2. John McPhee, "Oranges"

3. Lucie Brock-Broido, "The Master Letters"

4. Don Novello, "The Lazlo Letters"

5. Donald Barthelme, "Overnight to Many Distant Cities"

Note that there are other books I like better than most of these (I'm a VERY BIG fan of "Infinite Jest" and Rebecca West's "Black Lamb & Grey Falcon," for instance), but they're not perfect; these are. Similarly, the perfect Borges anthology exists only in my head.

Douglas, Sunday, 7 April 2002 00:00 (twenty-three years ago)

ooh - i'm always on prowl for more fodder for my shelves, and i haven't read any of these. the tricky thing for me is that, unlike naming songs, i almost require a certain level of sloppiness, over- extension, for me to love a book. i suspect most books i'd label "perfect" - meaning airlessness, no way for them to be better at what they're aiming at - i find boring. Well, I should think harder before saying such a rash statement.

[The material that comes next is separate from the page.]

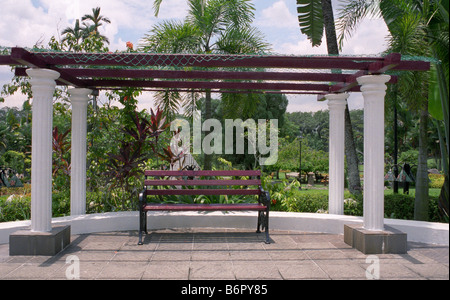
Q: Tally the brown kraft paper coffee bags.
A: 0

dave k, Sunday, 7 April 2002 00:00 (twenty-three years ago)

I don't think I have a perfect book in my collection -- even LOTR has its own angles and problems, though in ways I adore them. I will say that the final fifty pages of Checkmate by Dorothy Dunnett are perfect, though.

Ned Raggett, Sunday, 7 April 2002 00:00 (twenty-three years ago)

Interesting. I know what you mean about airlessness, and that's true of one or two of these, but "The Lazlo Letters," in particular, is pretty, uh, airful--milk-through-nose funny, actually.

Douglas, Sunday, 7 April 2002 00:00 (twenty-three years ago)

of course, as soon as I wrote that, I thought of a personal counterexample - Chesterton's "Man who was Thursday" - which is so efficient and charming in its allegorizing and suitably mysterious in its ending that I can't imagine how to improve it. Also, what I said certainly is only valid for fiction. I haven't read "Oranges" but McPhee has the writing style I've always wanted. Out of curiosity, why these books as opposed to Infinite Jest or something? Also, can anyone think of a piece of fiction longer than, say, 300 pages that they'd call perfect?

dave k, Sunday, 7 April 2002 00:00 (twenty-three years ago)

Also, can anyone think of a piece of fiction longer than, say, 300 pages that they'd call perfect?

Well, The Bible tries, bless its soul.

Ned Raggett, Monday, 8 April 2002 00:00 (twenty-three years ago)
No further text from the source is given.